Things come and go at an ultra speed nowadays, I have seen and heard a lot about responsive design recently. What’s next? I would like to see user experience (UX) be the next responsive design. Indeed, user experience is not as new as responsive design. Below is the Google trend comparison between “user experience” in red and “responsive design” in blue.
There is no doubt that responsive design is a new rocket but user experience is an old flagship with continuous increases of interest as well. The word “experience” is being used in many customer-related aspects, such as user experience, customer experience, digital experience, and whatever you can put before experience. The experience could perhaps date back to an article on HBR titled “Welcome to the Experience Economy” in 1998, but we are seeing the mentions of experience more and more now and it should be attributed to the maturing of the Internet.
Experience is all about the memory of interactions and engagements. There was little or no experience between organizations and users in the old days before the Internet unless they had face-to-face interaction.
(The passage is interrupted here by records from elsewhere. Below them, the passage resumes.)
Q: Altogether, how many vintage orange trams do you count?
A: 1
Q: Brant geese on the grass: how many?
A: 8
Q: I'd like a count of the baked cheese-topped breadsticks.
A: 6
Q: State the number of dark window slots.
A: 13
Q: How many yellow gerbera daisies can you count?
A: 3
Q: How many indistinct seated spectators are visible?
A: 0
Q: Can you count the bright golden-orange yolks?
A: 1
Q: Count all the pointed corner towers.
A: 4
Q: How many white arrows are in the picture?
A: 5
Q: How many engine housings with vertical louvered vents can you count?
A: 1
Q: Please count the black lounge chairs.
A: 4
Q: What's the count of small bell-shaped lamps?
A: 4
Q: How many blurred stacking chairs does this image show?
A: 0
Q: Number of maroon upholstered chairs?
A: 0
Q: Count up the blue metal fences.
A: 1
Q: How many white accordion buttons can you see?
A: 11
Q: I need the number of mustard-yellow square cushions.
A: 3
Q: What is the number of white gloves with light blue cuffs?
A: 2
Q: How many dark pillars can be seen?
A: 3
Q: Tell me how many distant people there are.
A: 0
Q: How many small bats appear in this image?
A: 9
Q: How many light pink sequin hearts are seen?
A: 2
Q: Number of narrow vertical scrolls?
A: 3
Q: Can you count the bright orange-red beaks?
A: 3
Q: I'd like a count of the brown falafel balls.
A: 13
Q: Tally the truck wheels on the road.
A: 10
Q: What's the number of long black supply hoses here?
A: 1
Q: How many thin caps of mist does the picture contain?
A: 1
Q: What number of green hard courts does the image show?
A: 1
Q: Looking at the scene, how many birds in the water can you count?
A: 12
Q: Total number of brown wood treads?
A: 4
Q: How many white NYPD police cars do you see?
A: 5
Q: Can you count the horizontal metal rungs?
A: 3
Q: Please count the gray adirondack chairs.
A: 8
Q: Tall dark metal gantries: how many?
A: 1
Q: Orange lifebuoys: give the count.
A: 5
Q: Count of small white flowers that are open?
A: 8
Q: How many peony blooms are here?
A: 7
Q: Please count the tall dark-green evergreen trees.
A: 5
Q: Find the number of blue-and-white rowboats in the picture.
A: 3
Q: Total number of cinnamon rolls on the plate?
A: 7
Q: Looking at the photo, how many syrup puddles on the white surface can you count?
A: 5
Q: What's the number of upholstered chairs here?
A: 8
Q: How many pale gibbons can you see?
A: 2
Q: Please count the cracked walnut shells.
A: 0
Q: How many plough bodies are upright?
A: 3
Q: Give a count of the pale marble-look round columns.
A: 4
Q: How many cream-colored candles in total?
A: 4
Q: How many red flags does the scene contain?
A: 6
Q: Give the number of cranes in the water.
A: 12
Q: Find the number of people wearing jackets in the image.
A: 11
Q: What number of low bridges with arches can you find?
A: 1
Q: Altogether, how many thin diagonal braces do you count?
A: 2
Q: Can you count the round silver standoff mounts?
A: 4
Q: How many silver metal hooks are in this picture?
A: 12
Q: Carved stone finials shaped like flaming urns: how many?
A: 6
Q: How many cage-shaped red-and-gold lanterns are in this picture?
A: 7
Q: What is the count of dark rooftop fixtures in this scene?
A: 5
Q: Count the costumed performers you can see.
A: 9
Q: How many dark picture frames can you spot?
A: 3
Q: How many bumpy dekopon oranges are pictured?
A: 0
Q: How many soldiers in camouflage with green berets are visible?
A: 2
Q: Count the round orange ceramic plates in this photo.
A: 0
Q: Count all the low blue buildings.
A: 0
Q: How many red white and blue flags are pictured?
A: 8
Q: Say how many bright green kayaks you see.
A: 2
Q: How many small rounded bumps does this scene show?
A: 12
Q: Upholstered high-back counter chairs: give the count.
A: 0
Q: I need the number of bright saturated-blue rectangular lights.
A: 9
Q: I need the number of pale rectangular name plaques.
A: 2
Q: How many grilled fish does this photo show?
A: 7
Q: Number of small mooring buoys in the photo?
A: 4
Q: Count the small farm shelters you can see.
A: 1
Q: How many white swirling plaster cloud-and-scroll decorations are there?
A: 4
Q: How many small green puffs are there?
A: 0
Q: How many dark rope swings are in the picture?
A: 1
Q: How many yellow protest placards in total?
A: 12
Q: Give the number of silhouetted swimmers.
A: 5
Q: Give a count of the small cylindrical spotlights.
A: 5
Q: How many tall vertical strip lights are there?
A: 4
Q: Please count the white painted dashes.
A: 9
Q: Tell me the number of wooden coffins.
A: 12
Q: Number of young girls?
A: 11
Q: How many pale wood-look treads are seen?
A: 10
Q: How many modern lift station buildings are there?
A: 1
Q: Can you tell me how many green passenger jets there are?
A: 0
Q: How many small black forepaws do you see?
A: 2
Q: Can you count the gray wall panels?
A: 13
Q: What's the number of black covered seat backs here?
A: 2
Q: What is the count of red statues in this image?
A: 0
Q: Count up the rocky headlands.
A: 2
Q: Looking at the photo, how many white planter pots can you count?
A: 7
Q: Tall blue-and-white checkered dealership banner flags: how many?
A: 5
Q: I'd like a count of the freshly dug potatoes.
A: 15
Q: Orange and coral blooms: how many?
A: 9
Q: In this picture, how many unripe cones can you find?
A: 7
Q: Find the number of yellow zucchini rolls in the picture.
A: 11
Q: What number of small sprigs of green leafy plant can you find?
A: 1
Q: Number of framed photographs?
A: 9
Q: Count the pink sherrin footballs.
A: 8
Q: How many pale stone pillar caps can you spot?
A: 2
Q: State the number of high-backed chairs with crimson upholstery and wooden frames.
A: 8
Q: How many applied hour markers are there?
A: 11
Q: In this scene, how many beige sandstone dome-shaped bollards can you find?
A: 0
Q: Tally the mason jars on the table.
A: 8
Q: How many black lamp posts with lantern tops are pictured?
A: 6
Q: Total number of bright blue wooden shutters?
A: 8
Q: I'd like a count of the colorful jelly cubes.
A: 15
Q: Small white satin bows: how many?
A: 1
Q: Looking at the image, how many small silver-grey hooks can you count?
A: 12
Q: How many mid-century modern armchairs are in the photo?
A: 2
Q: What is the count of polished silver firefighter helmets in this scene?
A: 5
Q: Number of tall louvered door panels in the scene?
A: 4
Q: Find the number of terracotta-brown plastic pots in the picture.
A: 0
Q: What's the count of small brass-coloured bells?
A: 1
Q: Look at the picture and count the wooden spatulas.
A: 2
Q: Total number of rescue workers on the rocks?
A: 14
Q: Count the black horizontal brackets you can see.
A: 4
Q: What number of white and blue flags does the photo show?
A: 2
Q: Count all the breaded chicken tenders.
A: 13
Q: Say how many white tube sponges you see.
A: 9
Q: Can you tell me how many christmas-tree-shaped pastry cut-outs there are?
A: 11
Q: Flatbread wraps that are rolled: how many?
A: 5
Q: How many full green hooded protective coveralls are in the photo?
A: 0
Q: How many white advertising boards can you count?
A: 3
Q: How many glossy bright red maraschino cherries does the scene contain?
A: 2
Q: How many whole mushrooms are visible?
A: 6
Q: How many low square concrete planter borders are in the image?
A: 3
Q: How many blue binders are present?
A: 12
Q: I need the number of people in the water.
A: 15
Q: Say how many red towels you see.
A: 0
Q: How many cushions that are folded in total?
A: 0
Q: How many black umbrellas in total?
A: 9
Mass media cannot help, people forget and never recall. However, face-to-face interaction is expensive, and bringing the level of interaction to engagement is even more expensive, and limited by time and location. As the Internet matures, moving from mass media like websites to interactive services provisioning, one-to-many information dissemination to many-to-many sharing, organizations can build a continuous interaction and engagement with users across various channels, with lower cost and without no limit on time and location.
This brings the user experience into the picture regarding what users are experiencing across those multiple channels (or touch points), such as websites, social networks, physical stores, call centres, and even the design of products/services. The awareness of user experience is rising in the digital age and organizations are finding ways to improve the user experience across multiple touch points and along the entire user journey.